For anyone who operates on the moral level of the heart, it is thoroughly frustrating to see people walk away from that beguiling faculty of the Spirit. It is inherent in the most ancient roots of Hebrew culture to take seriously the ability of the heart to sense directly the moral fabric of Creation, to taste the very essence of God’s character. This higher level of understanding was the norm, but apparently not typical, particularly with the people of Israel. You can sense the deep sorrow in Asaph’s soul as he contemplates the record of his nation’s refusal to rise above the flesh and mere intellect.
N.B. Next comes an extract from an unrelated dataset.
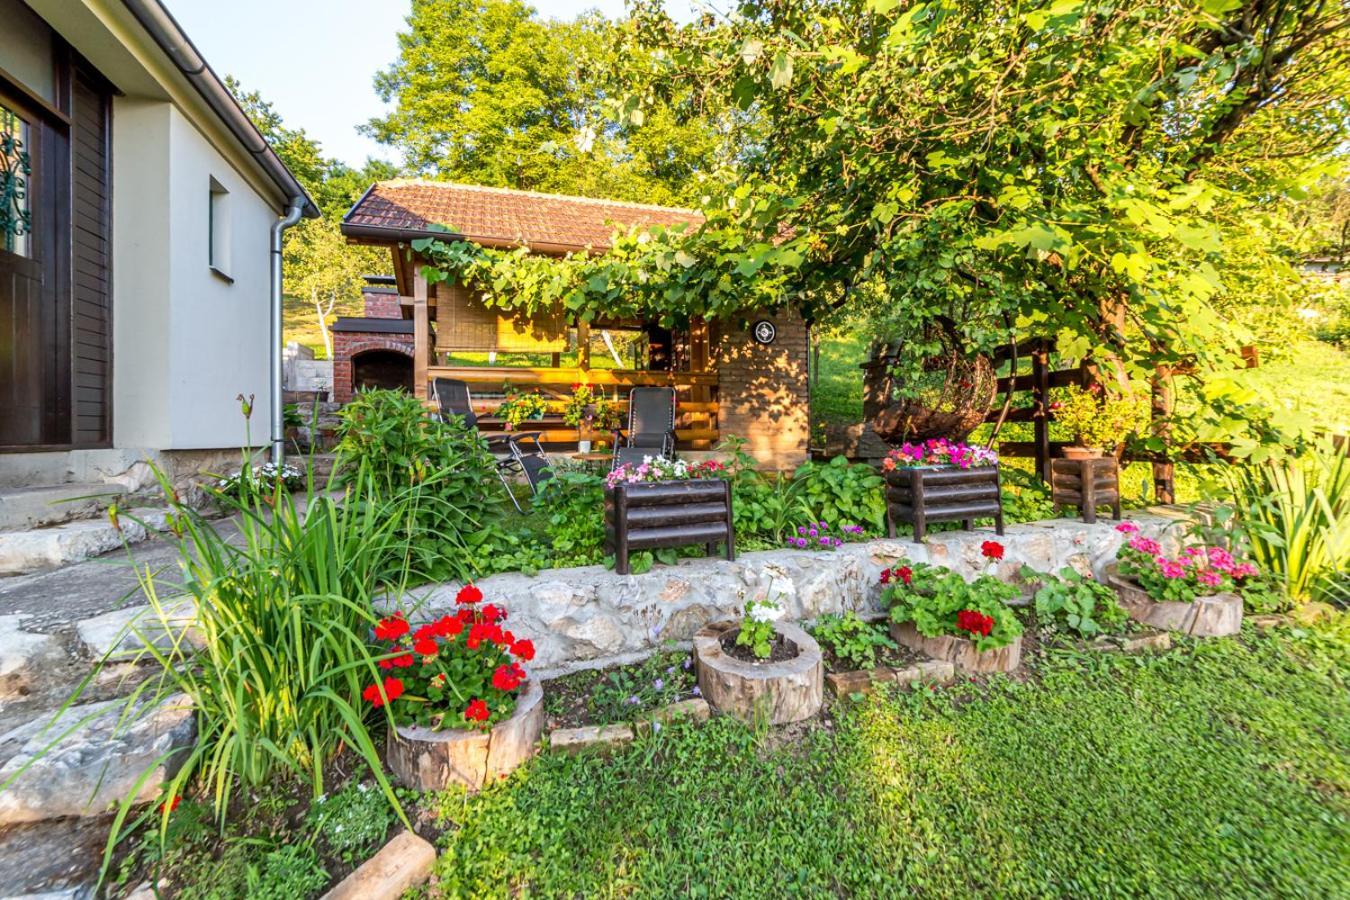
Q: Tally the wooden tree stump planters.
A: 4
But what can he do? So he opens this majestic psalm with the blunt warning that what follows cannot be understood without that higher faculty of the heart-mind which Westerners tend to marginalize by referring to it simply as our convictions. Parabolic language and symbolic logic were the legacy of Hebrew language itself; Jesus later said this was the only way we could properly discuss divine truth. You cannot discuss God and His character any other way, so the psalm begins with a plain notice that what follows is parabolic in nature, using the Hebrew word most often translated as “parable,” telling us that it will seem to mere intellect as “dark sayings” — mysterious stuff.
The only way to understand God is to maintain the focus of awareness in your heart. Do you want to understand how God works? You might well see His mighty miracles with eyes of mere flesh, but you will never grasp what these events could tell you of God, and consequently you will never understand what His Laws mean, nor your place in this world, nor much of anything that really matters. So teach the history of the nation, but teach also the mastery of the heart-mind. Otherwise, generations to come will have no idea what it all means and there will cease to be any meaning to the name “Israel.”
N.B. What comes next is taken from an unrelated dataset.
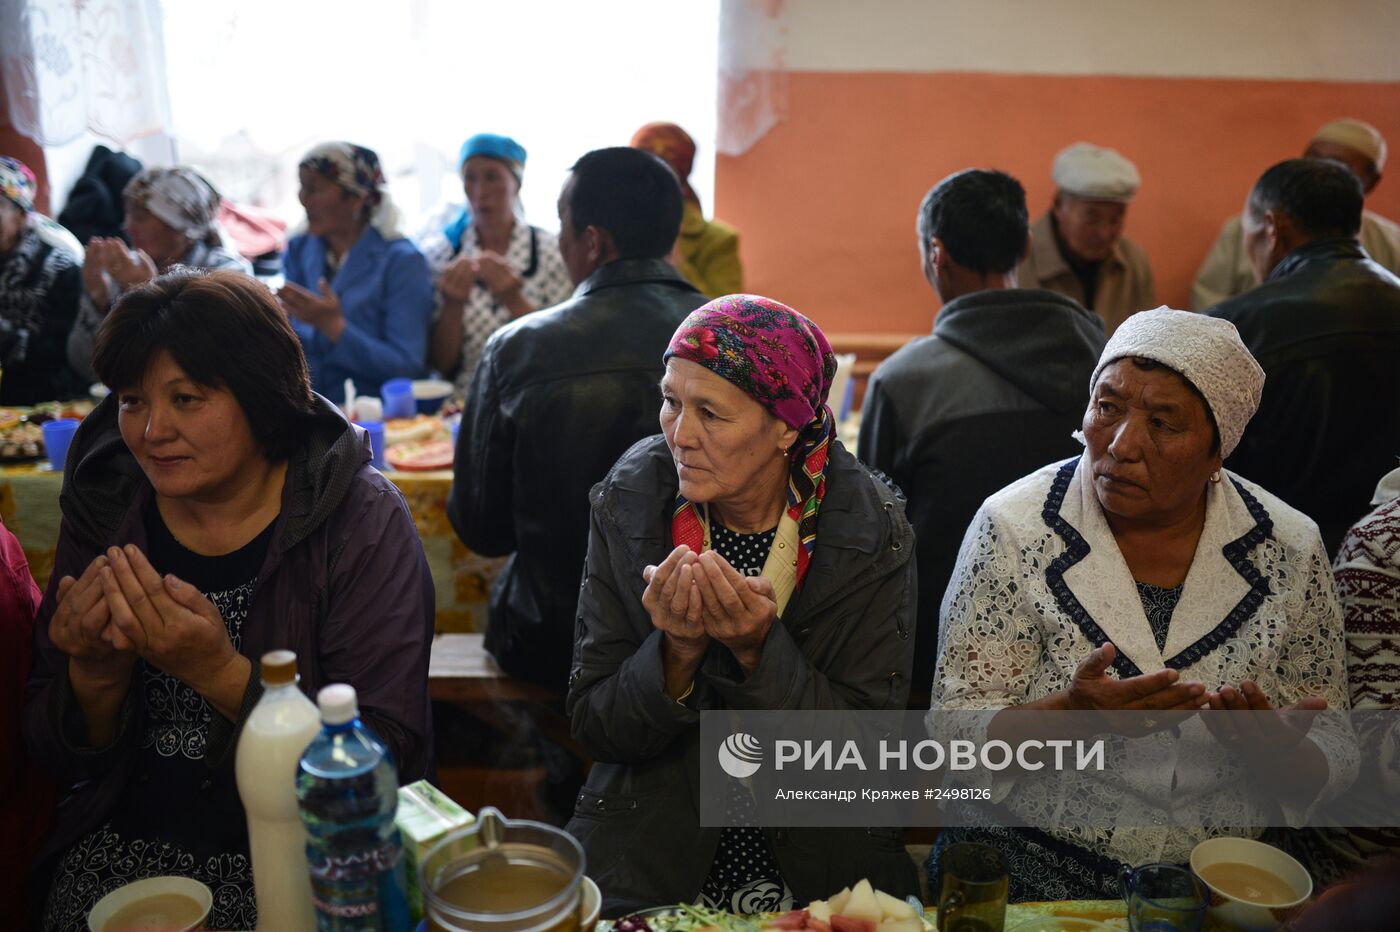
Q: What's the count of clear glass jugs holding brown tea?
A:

See the mighty Tribe of Ephraim? You would think they should rule the nation, but God had other ideas because Ephraim didn’t follow Him with a fully committed heart. The early tribal elders during the time of Moses saw the acts of God in providing for the nation during the Exodus. Yet they chose to lead in rebellion against God’s man by whining about the provisions. Their leadership brought suffering to the whole nation, even as they were still chewing on the food of angels. Sure, they got their meat; more than they could eat. Right at the climax of their feast, God showed His wrath against their sin. Did Ephraim lead them into repentance? On the contrary, it only got worse. The nation was more harmed by Ephraim’s fleshly leadership than all the other threats they encountered along the way.
So when everyone began to cry out in repentance, God relented. Asaph notes that Jehovah was more generous than a doting father to his only child. They kept breaking His heart but you would think He was far too soft on them. The Plagues on Egypt alone should have indicated something of God’s moral nature, but the nation as a whole was too much like a bratty child, crowing about someone else’s misfortune. So when God put on them some lesser measure of the same kind of wrath He poured out on Egypt, they dared accuse Him of being unjust. Was Egypt this arrogant? We hardly expect Egypt to comprehend that Jehovah could have been their God, too, but Israel kept wandering off from an unprecedented clear revelation from her Lord.
They thought they had Him over a barrel, so God allowed Israel’s enemies to take the Ark of Covenant and destroy the Tabernacle at Shiloh, priests and all. So complete was the slaughter that there was no one left in that area to mourn the dead. You would think God had wandered off from His own sanctuary and took a long nap. Suddenly He seemed to have awakened and that was the last time He allowed Ephraim any kind of leadership. Instead, He moved His chosen site for worship to another place under the rule of David, some nobody from the Tribe of Judah.
Thus, Asaph explains that it’s not as if God hated Ephraim. They were still one of the most powerful tribes in terms of sheer size, wealth and power. He didn’t take that from them, but He showed it was in their own best interest to let someone else call the shots. They prospered under David’s reign like never before. It’s not about politics, but a reflection of the deep moral character of God.